Des agressions d’élus toujours en hausse, une nouvelle circulaire du garde des Sceaux
Éric Dupont-Moretti vient d’adresser aux parquets une nouvelle circulaire leur présentant les dispositions de la loi du 24 janvier dernier élargissant les possibilités pour les assemblées et associations d’élus de se constituer partie civile en cas d’agression de ces derniers. Des agressions qui, d’après l’observatoire de l’AMF, auraient augmenté de 15% l’an passé.
Le garde des Sceaux vient d’adresser une nouvelle circulaire à ses parquets relative aux agressions d’élus. Une de plus, après celles du 6 novembre 2019 (voir notre article du 15 novembre 2019) et du 7 septembre 2020 (voir notre article du 8 septembre 2020), auxquelles il faut ajouter des dépêches du 6 mai 2021 (pour faire remonter semestriellement un rapport d’analyse) ou encore du 26 janvier 2023 (face aux coupures de courant ciblant des permanences d’élus). Sans compter celle du ministère de l’intérieur aux préfets (voir notre article du 10 novembre 2021). Cette fois, le texte vise à présenter les dispositions de la loi du 24 janvier dernier "visant à permettre aux assemblées d'élus et aux différentes associations d'élus de se constituer partie civile pour soutenir pleinement, au pénal, une personne investie d'un mandat électif public victime d'agression" (voir notre article du 25 janvier).
Des précisions
Le ministre y rappelle notamment que "trois échelons territoriaux sont identifiés" (commune, département, région), avec pour chacun la mention de "l’association la plus représentative" – respectivement l’Association des maires de France, Départements de France et Régions de France. Il précise que ces mentions ne sont pas exhaustives, d’autres associations "telles que France urbaine ou l’Association des maires ruraux de France" pouvant elles aussi se constituer partie civile.
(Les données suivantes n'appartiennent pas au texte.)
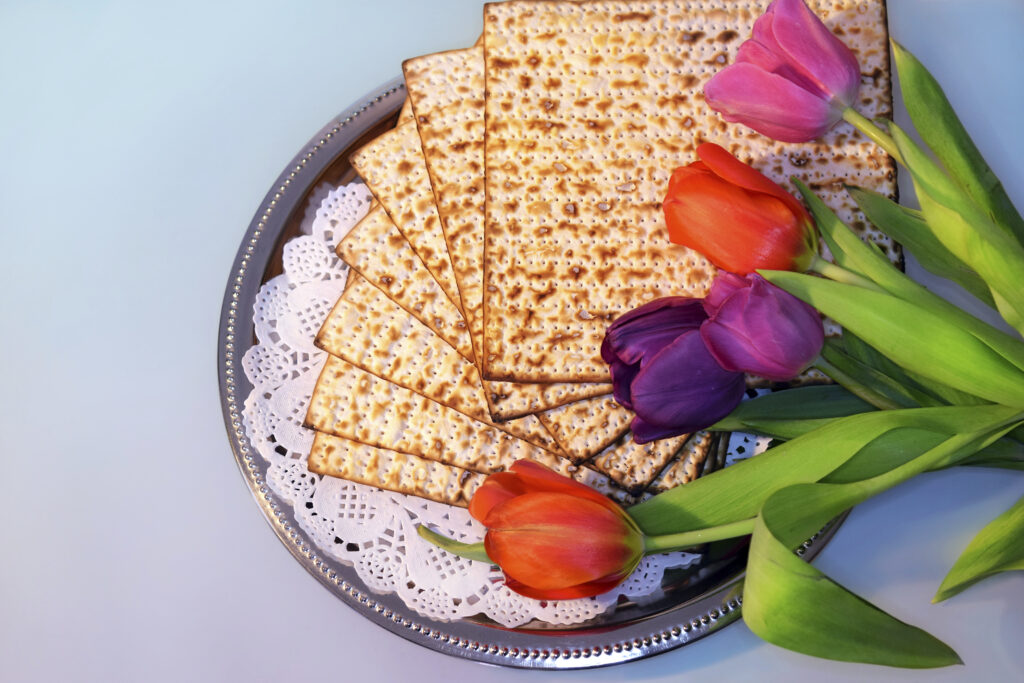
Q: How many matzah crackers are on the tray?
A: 7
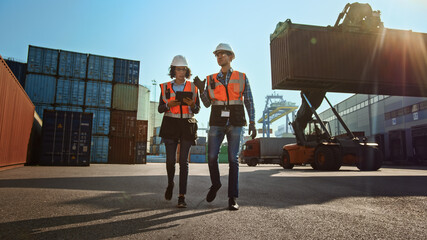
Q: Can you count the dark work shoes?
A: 4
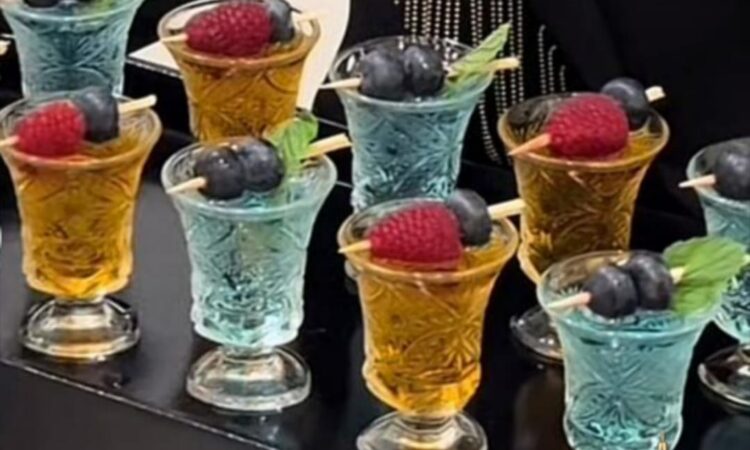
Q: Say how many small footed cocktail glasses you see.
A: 9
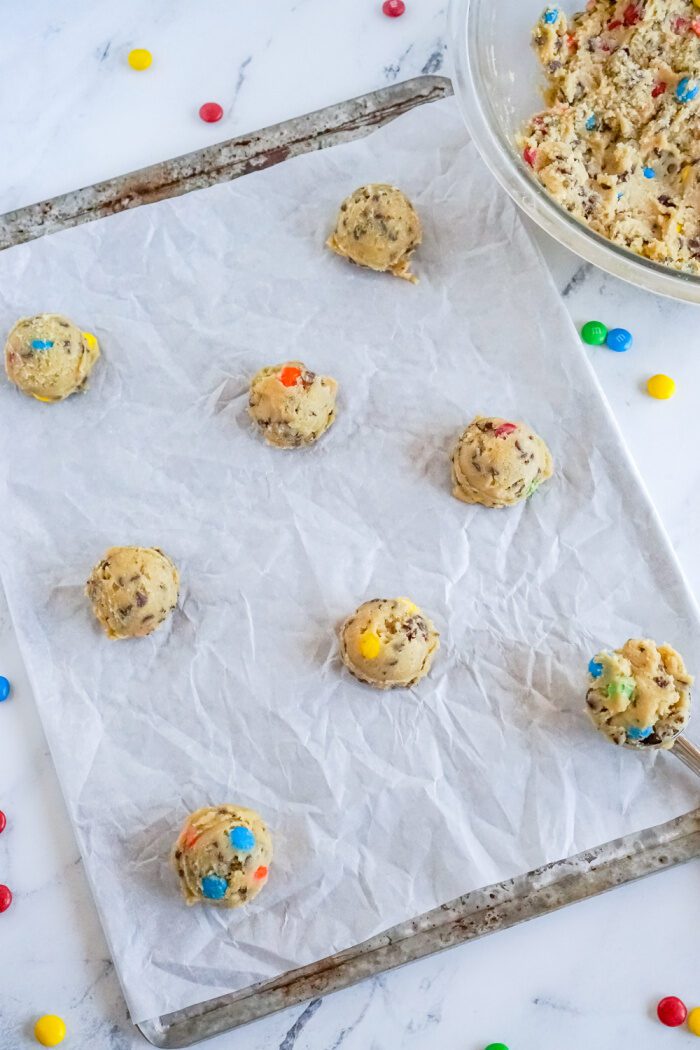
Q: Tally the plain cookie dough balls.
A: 2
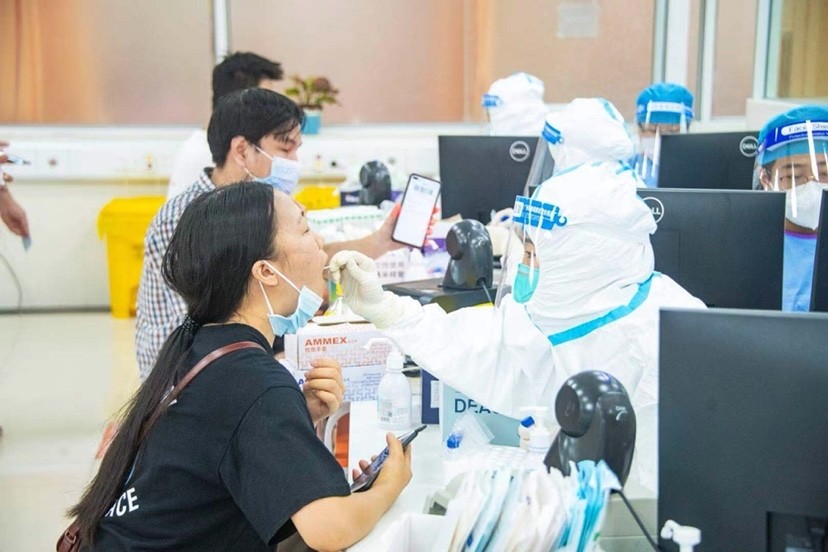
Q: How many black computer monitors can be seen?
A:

De même il explique que la locution "élus territoriaux" utilisée par la loi, qui "ne renvoie pas à une réalité juridique précise", s’entend "pour désigner les élus des entités institutionnelles locales des collectivités d’outre-mer et de Nouvelle-Calédonie", en précisant les entités concernées. Il attire en outre l’attention sur le fait que le recueil de l’accord de l’élu concerné est toujours nécessaire.
Des agressions en hausse
L’incipit de la circulaire rappelle que la loi du 24 janvier 2023 a été adoptée "dans un contexte de multiplication des atteintes visant les élus". Ce que confirme une note du 10 février dernier de l’Association des maires de France (AMF), qui fait état d’une augmentation de 15% de ces atteintes en 2022 par rapport à 2021, avec un total évalué à 1.500 agressions environ. Un nombre qui agrège les déclarations faites à l’observatoire mis en place par l’association (voir notre article du 6 octobre 2020) et les faits relayés par la presse. "Les chiffres sont des estimations", précise ainsi l’association, en soulignant que si "les maires hésitent de moins en moins à déposer plainte, […] ils n’ont pas forcément le réflexe de déclarer l’agression auprès de l’AMF". Pour l’association, cette hausse pourrait néanmoins s’expliquer en partie par "une libération de la parole", du fait de l’attention accrue portée au phénomène, sans minimiser pour autant "une augmentation des violences du fait des crispations de la société".
Les maires principales victimes
L’AMF observe que les maires sont les principales victimes, les conseillers l’étant dans une moindre proportion. Elle estime qu’ils sont à 50% victimes d’outrage, à 40% de menaces et à 10% de violences volontaires. L’on imagine le cumul possible.
Dans les trois quarts des cas, l’agression a lieu lors de "relations directes avec un administré" (ex., un maire admonestant un administré du fait d’une incivilité). Ce qui a d’ailleurs motivé le recours à des formations assurées par le GIGN (voir notre article du 29 mars 2021). L’association souligne par ailleurs le facteur aggravant que constituent les réseaux sociaux, qualifiés "d’incubateurs numériques de la violence".